A decisão de Trump vai dificultar os planos da oposição de votar o chamado o projeto da Anistia. Havia uma expectativa da Câmara analisar um texto alternativo da proposta antes do recesso de meio de ano. Agora se tornou inviável.

O polêmico projeto previa originalmente livrar das condenações quem tivesse sido enquadrado pela Justiça por ataques à democracia. A versão suavizada, pensada para facilitar a aprovação, contemplaria presos que já cumpriram um sexto de pena. Pela lei, eles já teriam direito a liberdade. A anistia serviria para limpar a ficha deles e, ao mesmo tempo, evitar embates com o Judiciário.

A Câmara se prepara para votar mais de 30 propostas na semana que vem, em uma semana de esforço concentrado antes do recesso de meio de ano. Como a votação da Lei de Diretrizes Orçamentárias ficará para agosto, a paralisação será informal.
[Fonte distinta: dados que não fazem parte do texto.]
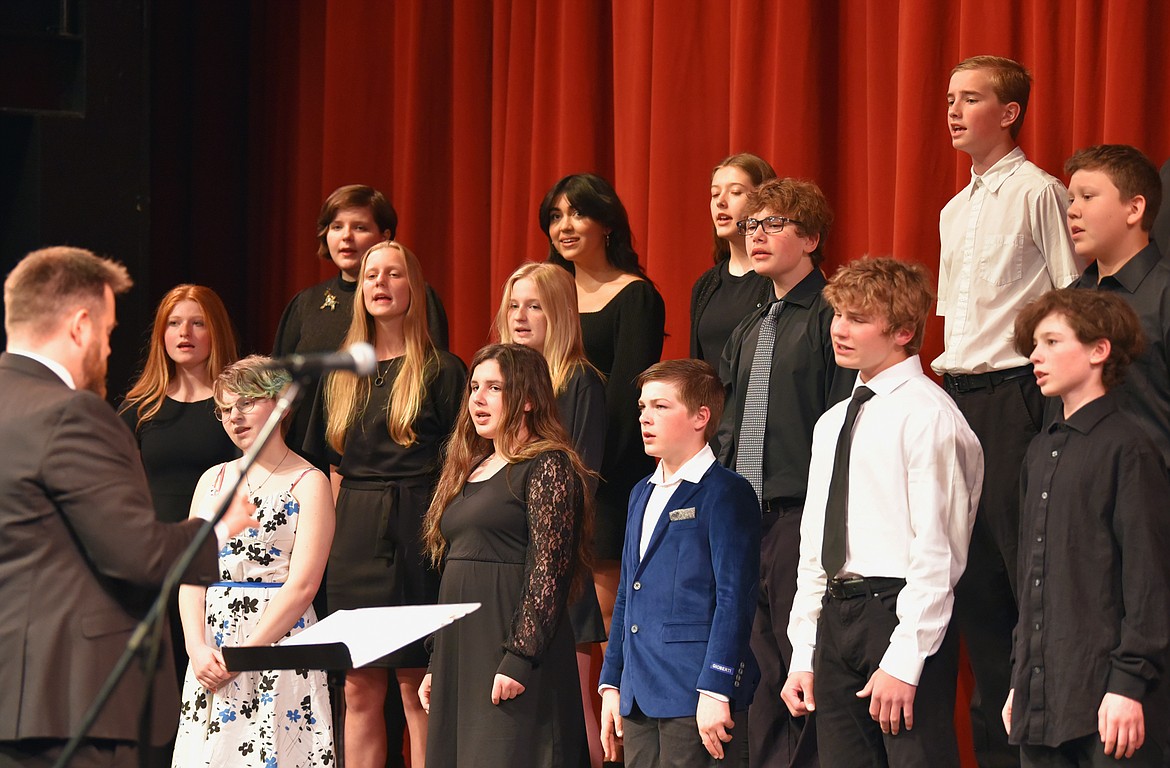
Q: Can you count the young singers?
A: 14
Nenhum delas é o requerimento de urgência do projeto de lei (PL)da Anistia.

“O presidente Hugo [Motta] prefere esperar o desenrolar dos esclarecimentos para decidir sobre esse projeto”, disse o líder do PL na Câmara, deputado Sostenes Cavalcante (Pl-RJ) nesta quinta (10) depois da reunião do Colégio de Líderes.

“A decisão do Trump inviabilizou o PL da anistia. Você viu a carta do Eduardo (Bolsonaro). É uma questão de soberania. Eles estão atrapalhando o Brasil por causa disso”, afirmou o líder do PT, Lindbergh Farias (PT-RJ).
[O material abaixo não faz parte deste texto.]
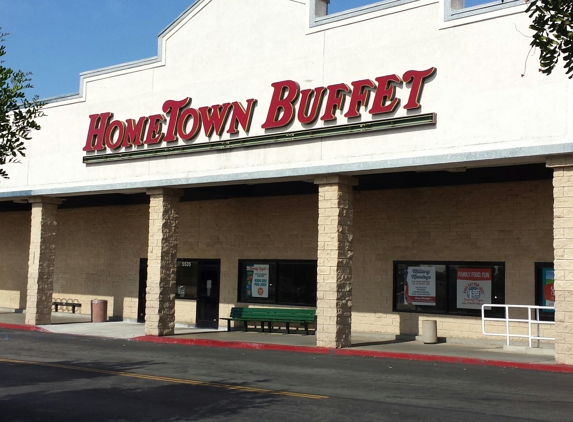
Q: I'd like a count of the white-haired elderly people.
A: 0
Em farta, o deputado federal licenciado Eduardo Bolsonaro (PL-SP) sugeriu que a decisão de Trump possa ser revertida com uma “anistia ampla, geral e irrestrita”.

Nesta quinta (10), Hugo Motta e o presidente do Senado, Davi Alcolumbre (União-AP), divulgaram uma nota conjunta afirmando que o Congresso vai monitorar os desdobramentos do tarifaço e atuar em sintonia com o Executivo para mitigar seus efeitos.

“Estaremos prontos para agir com equilíbrio e firmeza em defesa da nossa economia, do nosso setor produtivo e da proteção dos empregos dos brasileiros”, diz o texto.